SIGNIFICANCE STATEMENT In schizophrenia patients, working memory deficit is highly debilitating and currently without any efficacious treatment. An improved understanding of the pathophysiology of this symptom may provide critical information to treatment development. The NMDA antagonist ketamine, when injected at a subanesthetic dose, produces working memory deficit and other schizophrenia-like symptoms in humans and other animals. Here we investigated the effects of ketamine on the representation of abstract rules by prefrontal neurons, while macaque monkeys held the rules in working memory before responding accordingly. We found that ketamine weakened the signal-to-noise ratio in rule representation by simultaneously weakening the signal and augmenting noise. Both processes may be relevant in an effective therapy for working memory impairment in schizophrenia.

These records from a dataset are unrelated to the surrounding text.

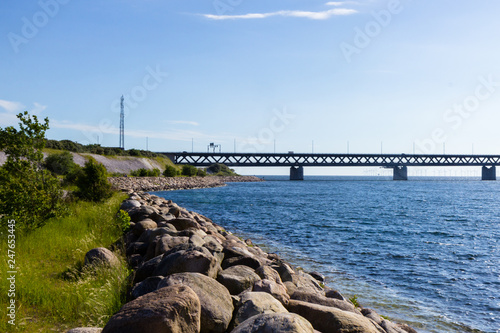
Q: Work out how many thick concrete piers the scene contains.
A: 3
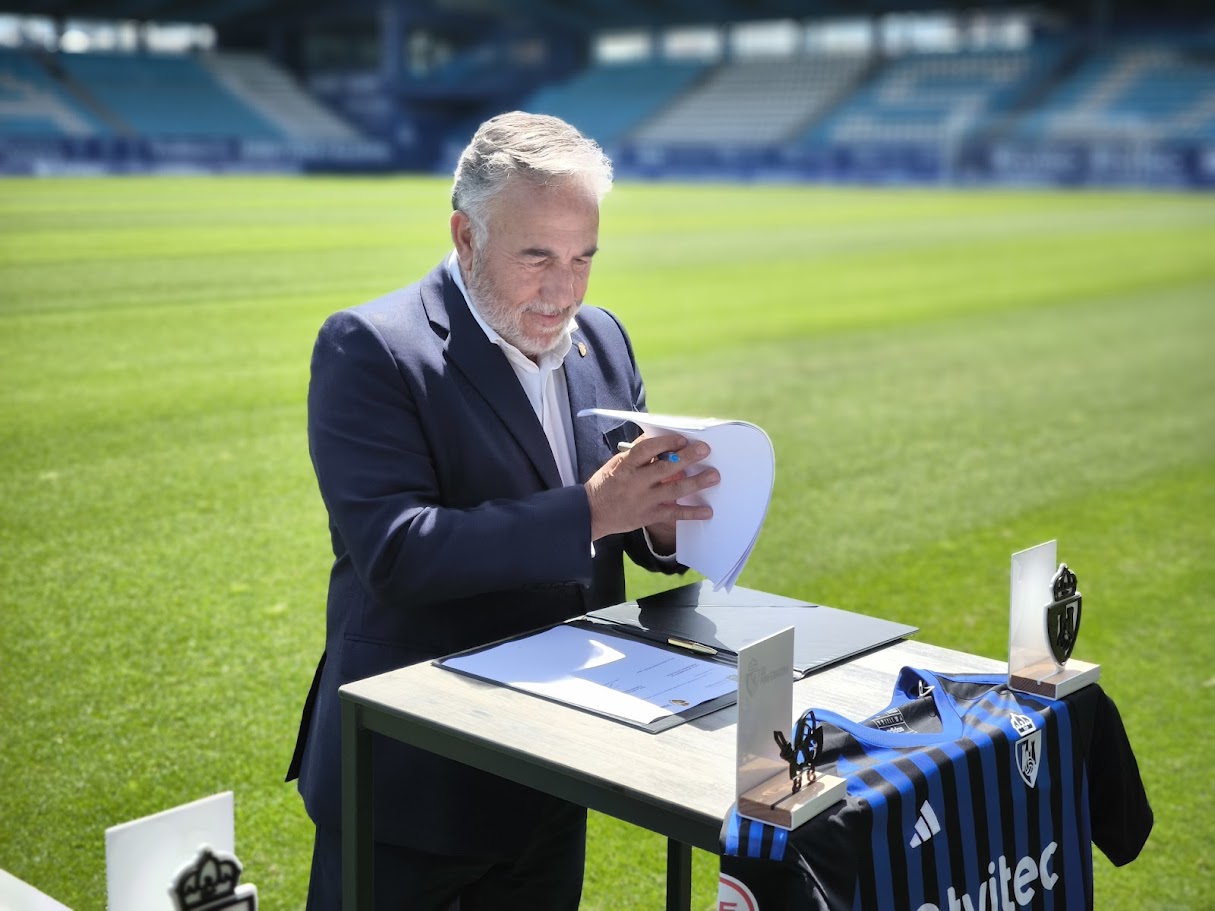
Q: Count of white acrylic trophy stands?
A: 3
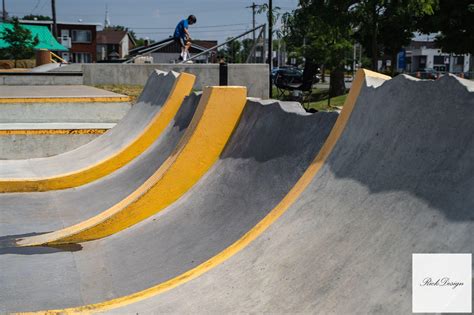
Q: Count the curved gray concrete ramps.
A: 4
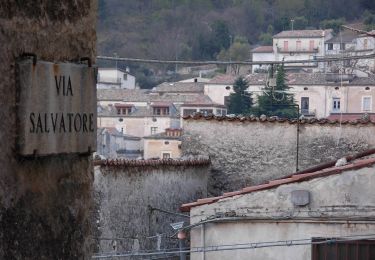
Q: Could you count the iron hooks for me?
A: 4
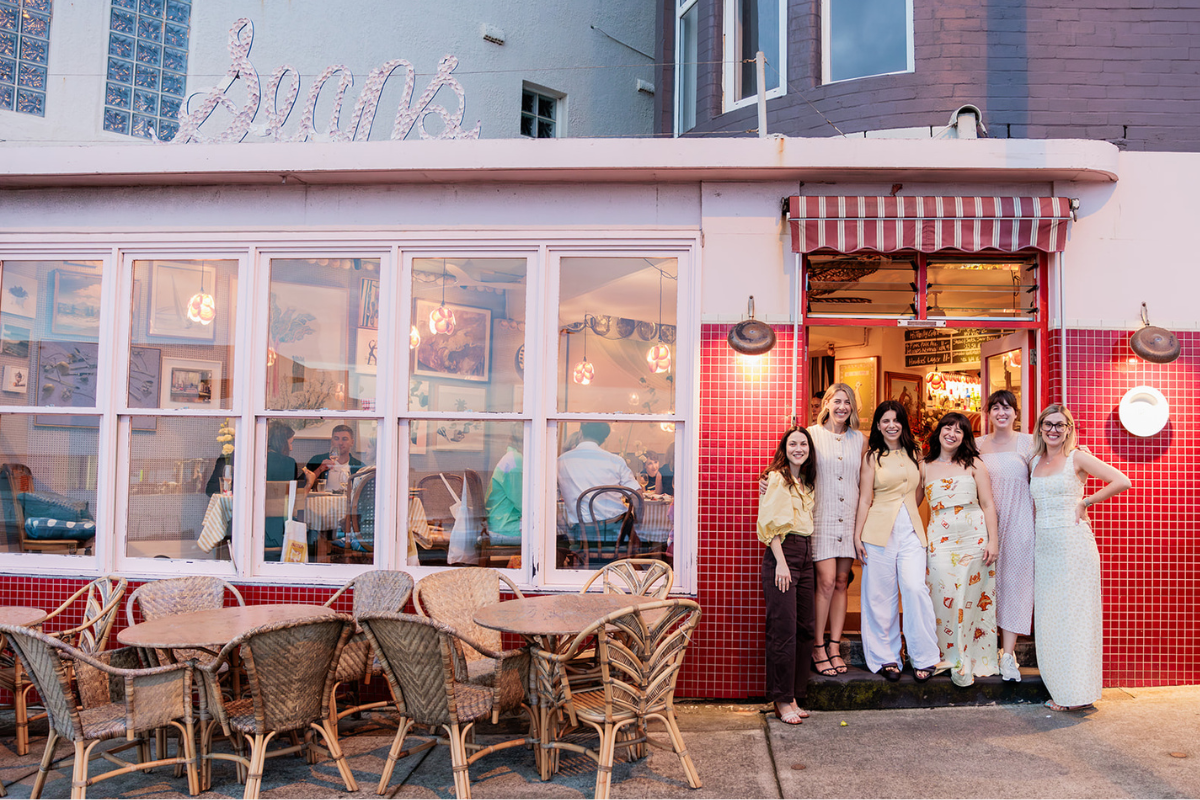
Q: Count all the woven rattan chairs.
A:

Keywords: ketamine, nonhuman primate, prefrontal cortex, rule, saccade, working memory
Introduction
In patients with schizophrenia, cognitive symptoms such as working memory impairments are particularly debilitating and difficult to remediate (Elvevåg and Goldberg, 2000; Goldman-Rakic et al., 2004; van Os and Kapur, 2009; Lett et al., 2014). To understand the neural processes underlying this deficit, the NMDA antagonist ketamine has been successfully used to model working memory dysfunction in both rodents (Wesierska et al., 1990; Enomoto and Floresco, 2009; Rushforth et al., 2011) and nonhuman primates (Condy et al., 2005; Skoblenick and Everling, 2012; Blackman et al., 2013; Gil-da-Costa et al., 2013).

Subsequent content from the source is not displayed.